Parmi ce foisonnement de personnages, il en choisit quelques-uns et resserre l’intrigue sur leurs souvenirs personnels. Comme chez Dostoïevski, les monologues sont moteurs narratifs. Il y a donc un plan d’ensemble relativement statique, celui d’une prison où le temps stagne, toile de fond neutre sur laquelle se développent des micro-récits, fiévreux, excessifs, exsudant l’alcool et le sang. Le travail rapide et volontairement grossier, «à vif», de Janacek dans la matière littéraire donne à l’architecture de son opéra quelque chose de chaotique, une désagréable impression d’éclatement entre des éléments trop disparates. Sans doute est-ce là, en partie, la raison de son insuccès en 1930. La mise en scène de Patrice Chéreau reprend l’œuvre par ses défauts de construction. Il réussit à inverser le déséquilibre, à l’utiliser comme ressort dramatique. Il reconstruit la narration, dispose les personnages d’emblée selon leur rôle, anticipe, souligne, fait rimer les actes entre eux, tout en restant fidèle à la musique de Janacek, construite selon ces mêmes principes. L’expérience de Chéreau dans les domaines du théâtre et de l’opéra se révèle précieuse: son travail de quatre ans à Bayreuth (1976-1980) sur la Tétralogie de Wagner, suivi de commandes moins médiatiques mais également remarquables, lui donne une connaissance intime des exigences de la scène. La Maison des Morts épouse ses préoccupations, ses obsessions d’artiste. Toujours engagé, radicalement de gauche, il a débuté sa carrière par un théâtre très politisé. Aussi ce tableau d’un groupe de réprouvés suppose deux types de rapports, deux niveaux de lecture, qui le concernent intimement. Un degré sociétal – l’évidente dialectique entre foule et individu, sachant que la prison efface et réécrit les hiérarchies; un degré sexuel – promiscuité et frustrations d’une collectivité exclusivement masculine, attirances, pulsions, travestissement… Thématique que Chéreau développe également dans son cinéma.

Dernière pièce majeure de cette construction, la direction musicale de Pierre Boulez qui emporte la partition de Janacek aux limites de l’expressivité.
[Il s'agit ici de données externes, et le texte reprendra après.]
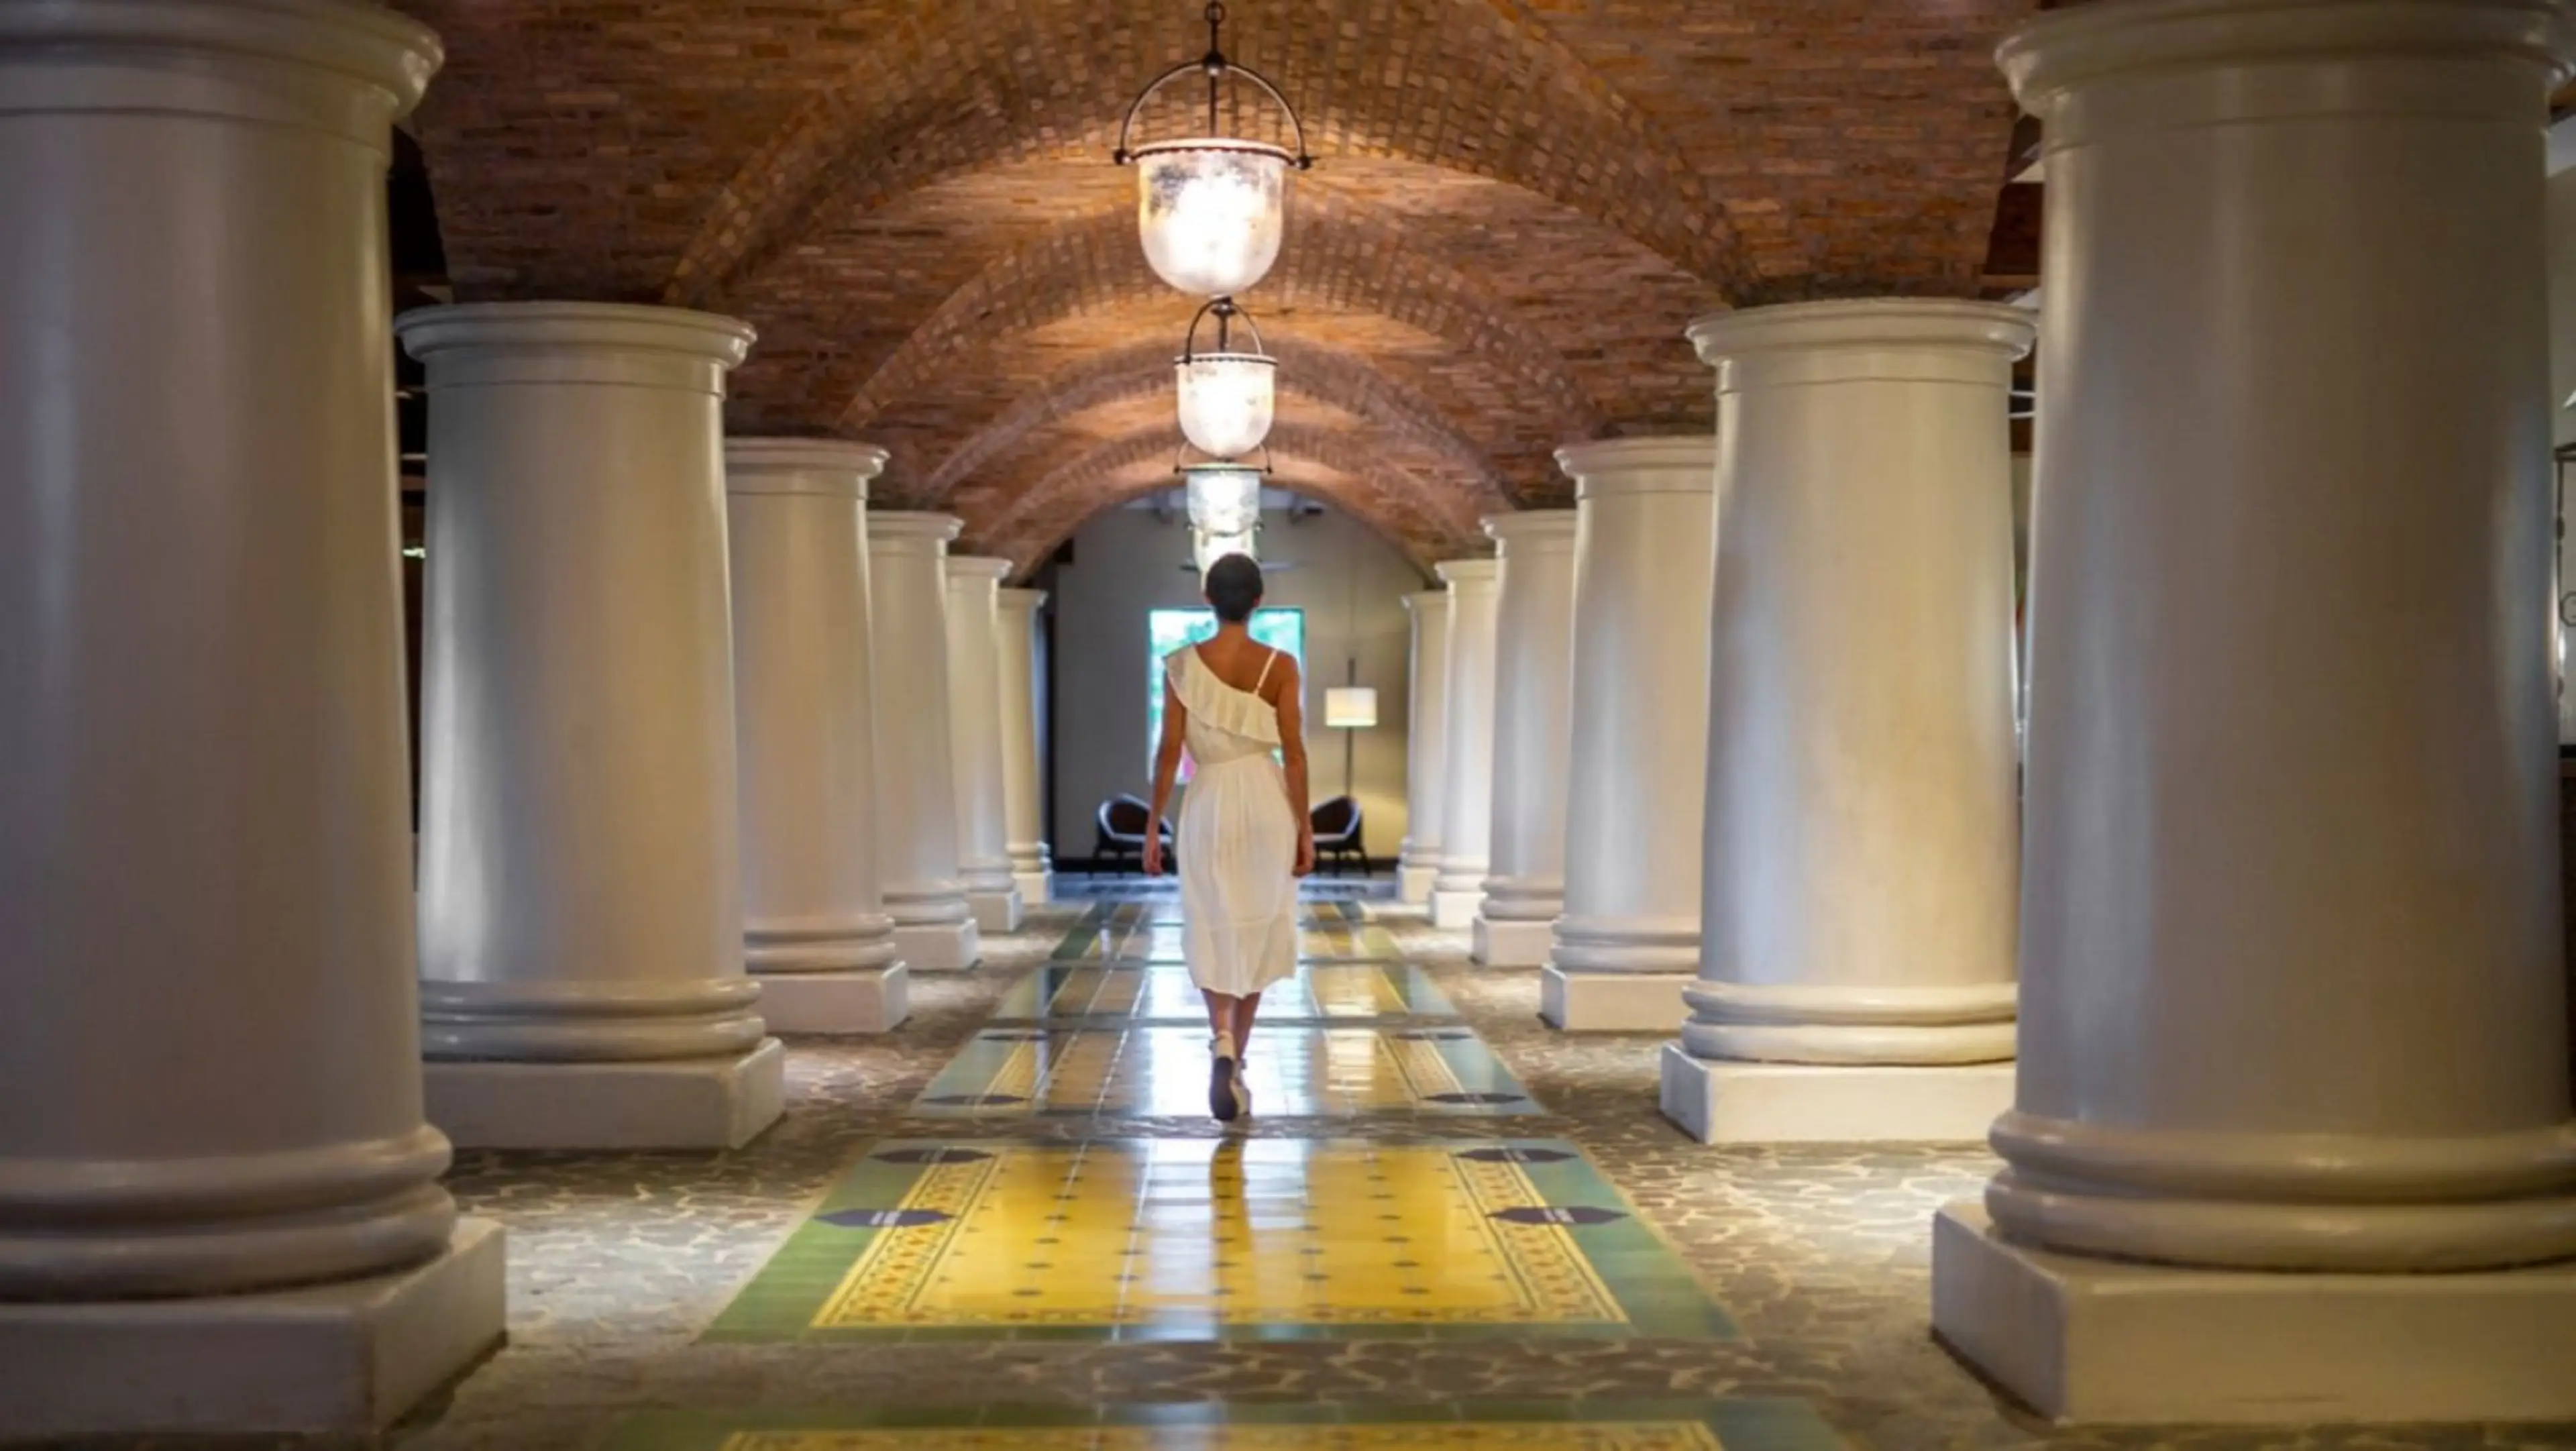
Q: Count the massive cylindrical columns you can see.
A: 12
Il y introduit, avec Chéreau, ce liant nécessaire à l’œuvre brute et parvient à en faire ressortir les remarquables qualités d’écriture. Dès les premières notes, très slaves, flamboyantes, la Maison des Morts ne désigne que la vie, d’autant plus puissante qu’elle n’élude pour s’affirmer, ni sa dureté ni ses laideurs.

IVRESSE ET DÉLIRE

Des corps massifs, lourds, qui se tordent, qui se heurtent: La Maison des Morts chorégraphie la chair autant que la voix. Dans l’urgence de la création, Janacek ne prend pas toujours la peine de traduire les mots russes en tchèque, se contentant de les retranscrire dans son alphabet. Ce détail renvoie à l’atmosphère générale de l’œuvre, sauvage et crue. L’énergie se diffuse par vagues successives, tantôt nauséeuse, tantôt lumineuse. Même visualisée sur un écran, la scénographie garde une force inouïe. L’opéra, art de la scène par excellence, carrefour de disciplines, déverrouille tous ses composants. Le texte, en premier lieu, est libéré par le chant; le chant s’évade dans la musique; la musique dans le jeu de scène; le jeu dans la chorégraphie; l’énumération prise à rebours étant aussi vraie. Pour autant, certaines composantes du spectacle font littéralement office de garde-fou. Ici, en l’occurrence, les décors. Imaginé par Richard Peduzzi, il se compose de parois mouvantes, gigantesques murs resserrés autour des forçats. Gris, austères, à la limite de l’abstraction. Malgré leur mobilité relative, ils s’opposent lourdement à la frénésie ambiante, à moins qu’ils n’en soient directement la cause. Facteur de stabilité ou incitation à la folie? Il ne s’agit pas d’oublier qui sont ces prisonniers, ni d’éluder la gravité de leurs actes, mais au contraire de recréer une nef des fous, un huis clos, reflet délirant de la société. À partir du deuxième acte, la ligne narrative à peine esquissée semble déjà dévier de sa trajectoire. Les prisonniers montent en effet une pièce de théâtre. À leur tour, ils deviennent acteurs, c’est-à-dire qu’ils se réapproprient, par le biais de la fiction, la vie qu’on leur dénie. Le simulacre a tôt fait de rejoindre la triste réalité: la représentation théâtrale ne reflète que les tensions entre prisonniers, leurs brutales rancœurs, leurs frustrations – c’est l’échec du jeu: la fiction doit capituler devant une nature humaine trop puissante, incapable de s’oublier, de se mettre entre parenthèses. Cette mise en abîme, quelque pessimiste que soit sa conclusion, n’en nourrit pas moins, de façon détournée, le tableau d’ensemble de cette société certes exacerbée, et cependant miroir de toute société. La neutralité du décor efface toute détermination temporelle ou géographique. La Sibérie s’ouvre sur le monde, la prison parle de la cité. Hors du monde, mais en plein dans la matrice humaine.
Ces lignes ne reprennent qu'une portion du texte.